What you have to do: Look for the word "pale" in the entries and copy each line where it appears.

Data listing:
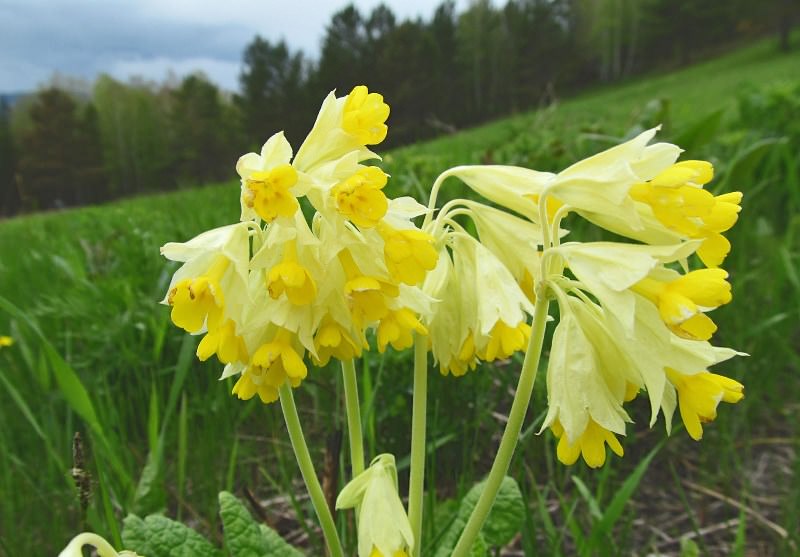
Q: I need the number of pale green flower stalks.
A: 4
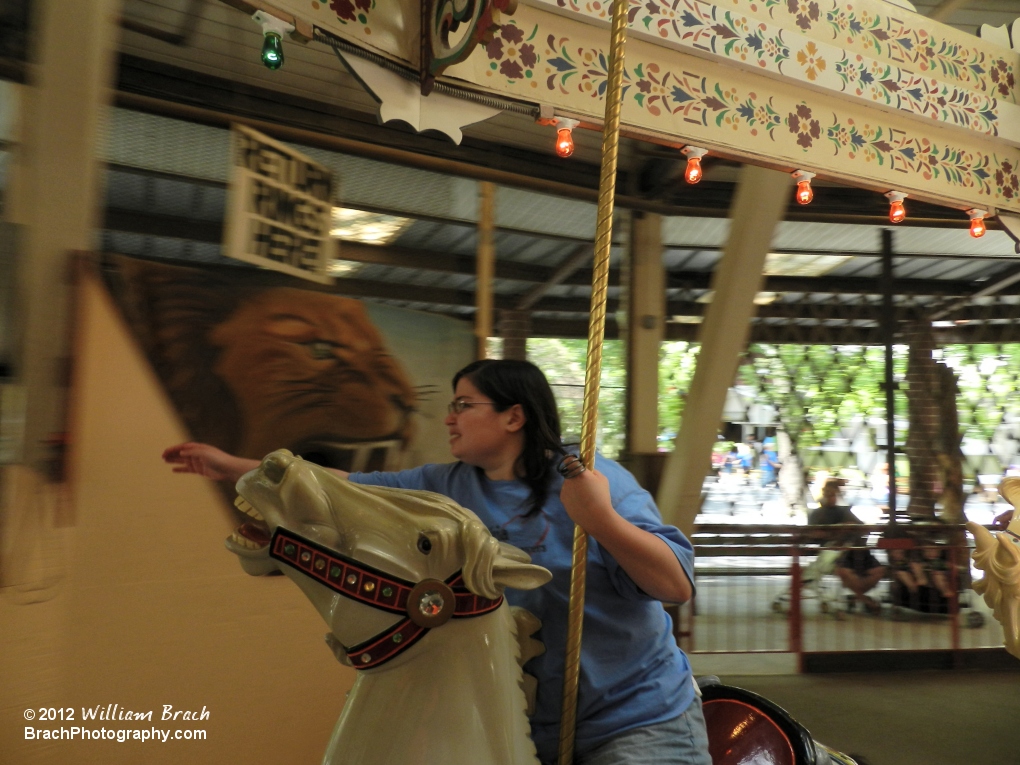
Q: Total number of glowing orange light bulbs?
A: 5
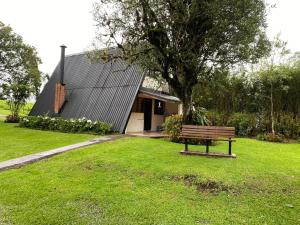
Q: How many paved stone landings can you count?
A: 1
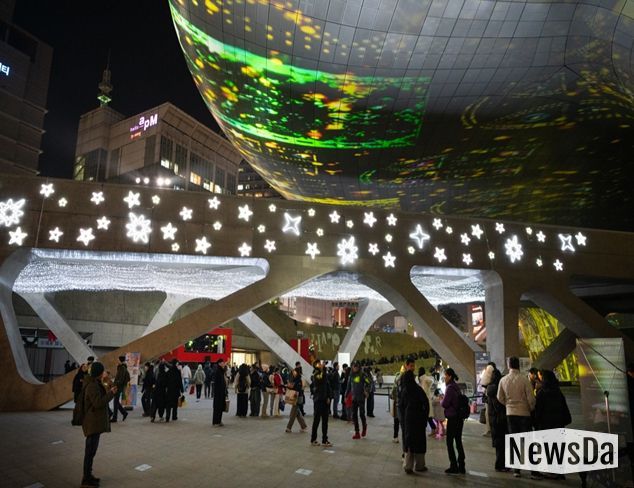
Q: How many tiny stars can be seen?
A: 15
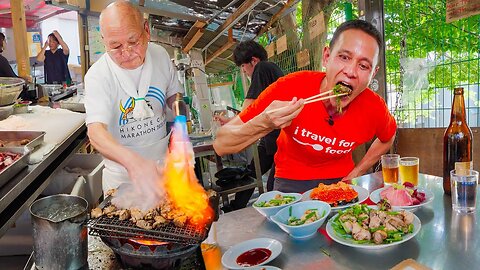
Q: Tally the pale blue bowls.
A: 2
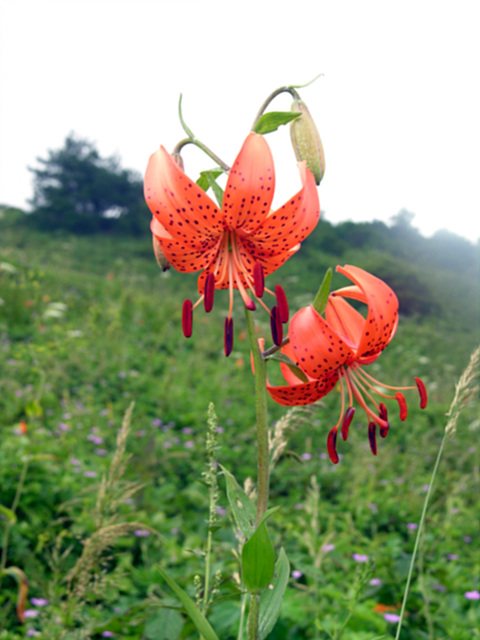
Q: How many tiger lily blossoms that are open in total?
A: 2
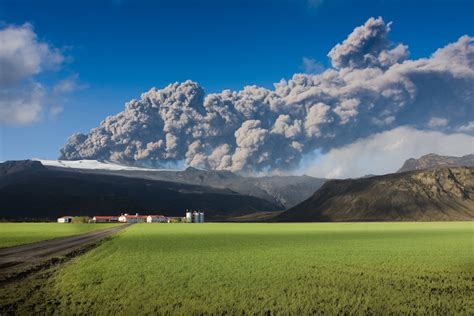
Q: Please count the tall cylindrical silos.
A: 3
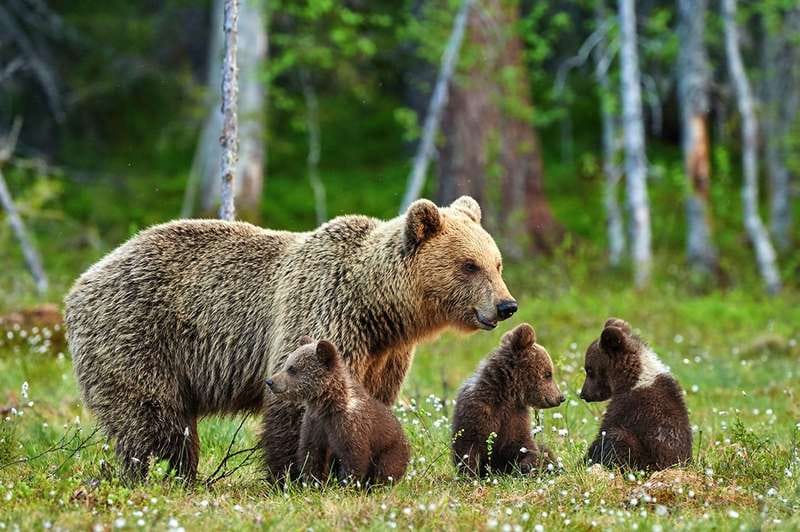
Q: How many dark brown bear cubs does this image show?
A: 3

Solution to this problem:
Q: I need the number of pale green flower stalks.
Q: Tally the pale blue bowls.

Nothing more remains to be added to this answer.